How the current solutions of the hierarchical reinforcement learning are not adapted to the dynamic environments was already shown by gurtler2021hierarchical. The authors demonstrate that in the environments requiring precise timing of low and high level policies, it is important to adapt the duration of high-level action. Therefore, in gurtler2021hierarchical, the high-level agent returns the sub-goal and the time in which it is to be achieved as parts of its action. This precise communication is effective in dynamic situations in which meticulously pursued sub-goals allow for better planning.
In this paper, we are going one step further and consider the problem of dynamic environments in which the agent is unable to accurately predict the future. Consequently, it is essential that a high-level policy is able to react immediately to random situations and to replace current sub-goals.
Suppose the state coordinates not being under direct agent control are subject to some random dynamics. In particular, we can imagine a situation where the agent is a ship and its aim is to cross a drawbridge, which opens in an irregular manner, e.g. due to varying traffic volumes. Since we are unable to predict such a situation, we need to react to it. Such unexpected events can be anticipated in two ways in the planning process. One can designate short-range sub-goals so that each is determined in relation to the most current state of the environment. However, such an approach could lead to a demotion to a one-level policy. Another way is to constantly monitor the dynamics of the environment during the sub-goal pursuit, and if circumstances so require, be ready to change the designated sub-goal. This approach seems to align with the human planning process, where, for example, driving a fixed route to work is modified when a road accident occurs.

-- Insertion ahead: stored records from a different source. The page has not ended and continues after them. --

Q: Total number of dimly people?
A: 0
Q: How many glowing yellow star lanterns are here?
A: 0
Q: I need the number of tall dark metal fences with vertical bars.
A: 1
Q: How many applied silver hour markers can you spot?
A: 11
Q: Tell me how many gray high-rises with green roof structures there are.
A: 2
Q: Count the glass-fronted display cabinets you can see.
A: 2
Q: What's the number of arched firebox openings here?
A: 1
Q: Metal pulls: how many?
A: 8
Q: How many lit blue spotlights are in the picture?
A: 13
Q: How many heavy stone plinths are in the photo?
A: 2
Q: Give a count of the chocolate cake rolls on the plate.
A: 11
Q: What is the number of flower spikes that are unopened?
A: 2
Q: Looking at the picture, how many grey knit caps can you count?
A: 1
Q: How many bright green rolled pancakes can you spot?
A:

In our proposed approach, the higher-level control constantly verifies whether the current sub-goal should not be replaced by a different one, more appropriate for the current state. In the basic scenario, the high-level agent returns the sub-goal and the time it should take to complete it. However, a high-level agent, instead of being active only every certain number of environment steps, receives an observation after each bottom-level agent step. Based on this, a decision is made whether we are still pursuing the previously set sub-goal or if we need to change it to a new one.
The contribution of this paper can be summarized as follows:
We introduce a method, EAT, of monitoring and possibly terminating higher level actions in hierarchical RL. This method allows a hierarchical policy to immediately react to random events in the environment.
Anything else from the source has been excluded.